O júri popular de 28 réus do confronto entre policiais e presos que deixou 111 mortos na Casa de Detenção de São Paulo, em 2 de outubro de...

O júri popular de 28 réus do confronto entre policiais e presos que deixou 111 mortos na Casa de Detenção de São Paulo, em 2 de outubro de 1992, conhecido como massacre do Carandiru, foi marcado para o dia 28 de janeiro de 2013, no Fórum da Barra Funda, na zona oeste da capital paulista. A decisão é do juiz da Vara do Júri de Santana, José Augusto Nardy Marzagão, que assumiu a presidência do processo em julho deste ano.
A demora para o julgamento, que envolvia muitos réus e foi adiado pelo grande números de recursos das defesas, fez com que o número de acusados diminuísse por conta de mortes e da prescrição de alguns crimes. No total, há 79 réus citados por homicídio. O número inicial de acusados chegou 116 policias militares.
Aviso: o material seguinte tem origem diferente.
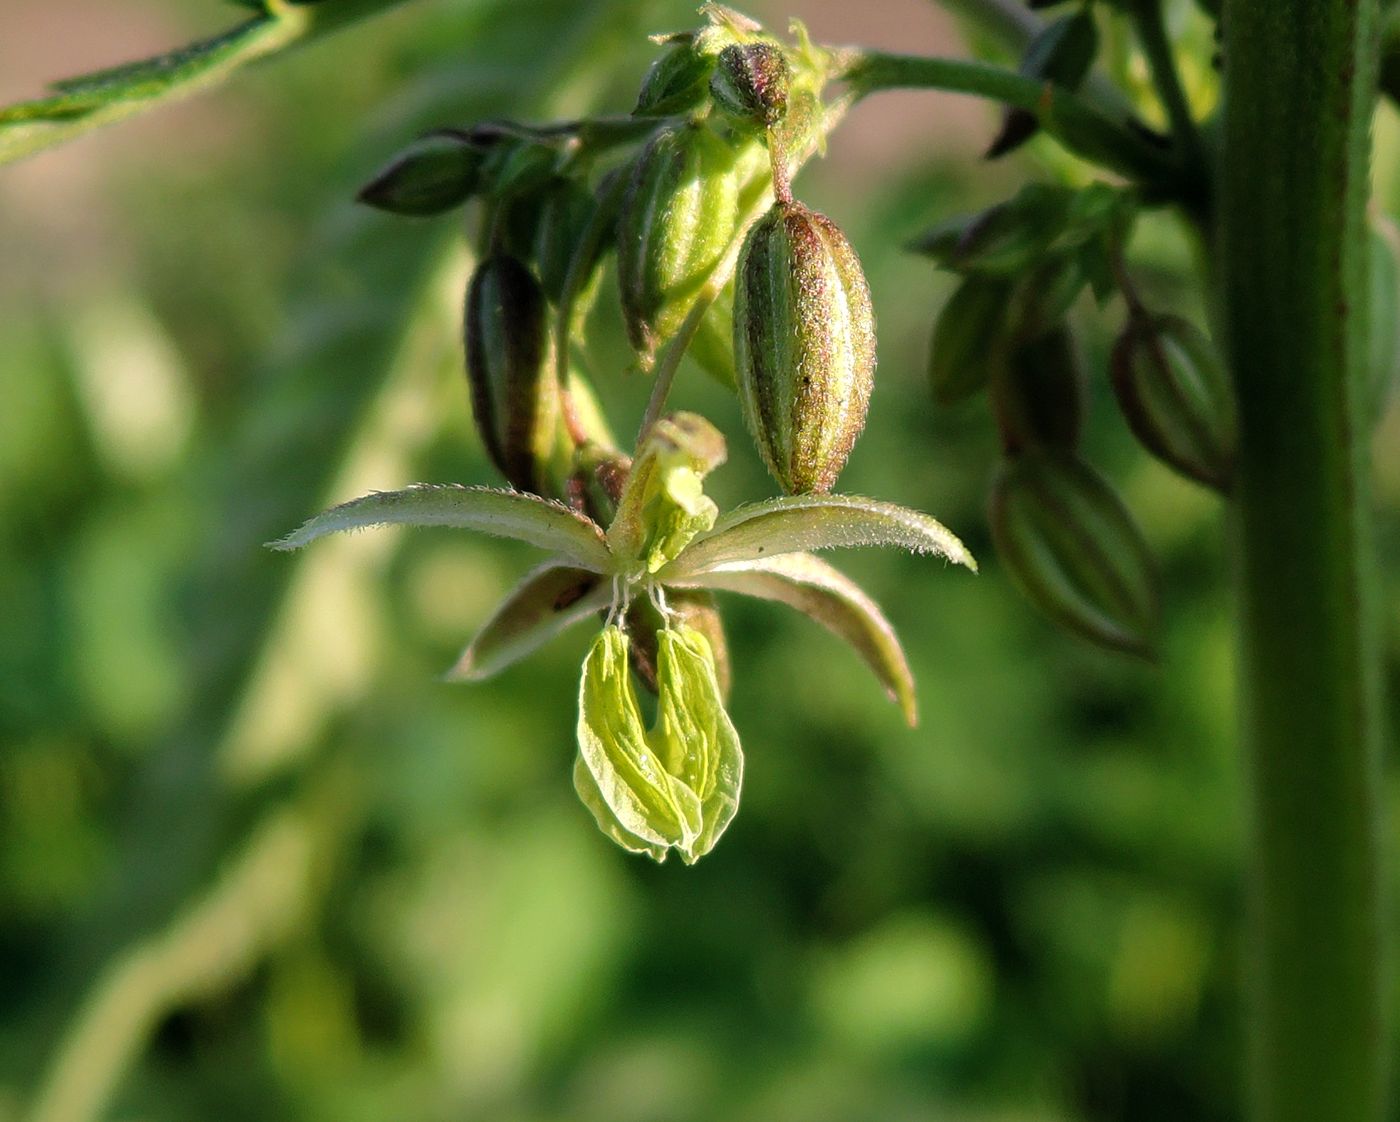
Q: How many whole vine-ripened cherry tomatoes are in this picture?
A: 0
Na decisão que marcou a data do julgamento, o juiz descartou a utilização de uma perícia de confronto balístico, que não seria possível ser realizada. "Como se sabe, processo é instrumentalidade e efetividade, dando a cada um aquilo que lhe pertence. Logo, não se mostra razoável insistir numa perícia fadada ao insucesso", expressou o magistrado. Na decisão, foi determinado ainda que sejam requisitadas as folhas de antecedentes dos acusados, que respondem por homicídio doloso.
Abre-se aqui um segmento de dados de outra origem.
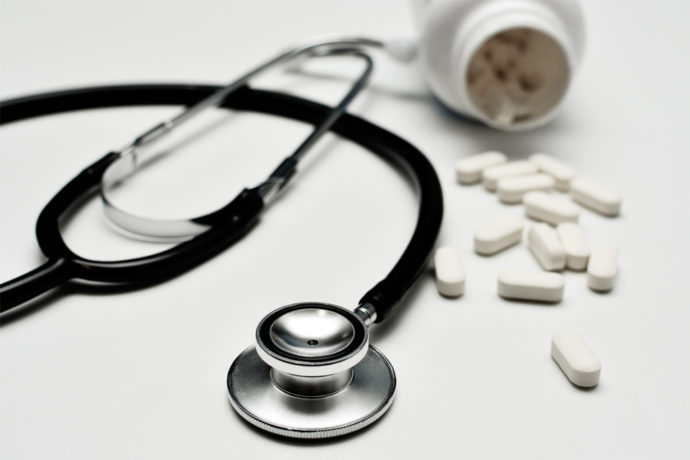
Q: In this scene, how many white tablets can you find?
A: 13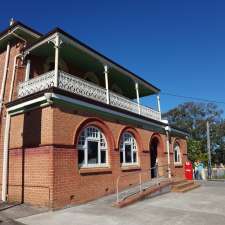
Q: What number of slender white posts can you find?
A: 5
  Fachada da Casa de Detenção do Complexo Penitenciário do Carandiru, dois dias após o massacre ocorrido no local

O massacre e o coronel
O massacre do Carandiru ocorreu no dia 2 de outubro de 1992. Durante uma rebelião, a Polícia Militar resolveu invadir o local e matou 111 presos. Todos policiais saíram ilesos. A invasão foi comandada pelo coronel Ubiratan Guimarães, que chegou a ser condenado a 632 anos de prisão, mas em fevereiro de 2006 o Tribunal de Justiça de São Paulo reformou a decisão e absolvel o coronel. Ubiratan foi morto em setembro de 2006 com um tiro na barriga, em seu apartamento nos Jardins, região nobre de São Paulo.
Depois de ter sua história manchada, a casa de detenção foi desativada no começo de 2002 e demolida no final do ano. No lugar, foi construído o Parque da Juventude.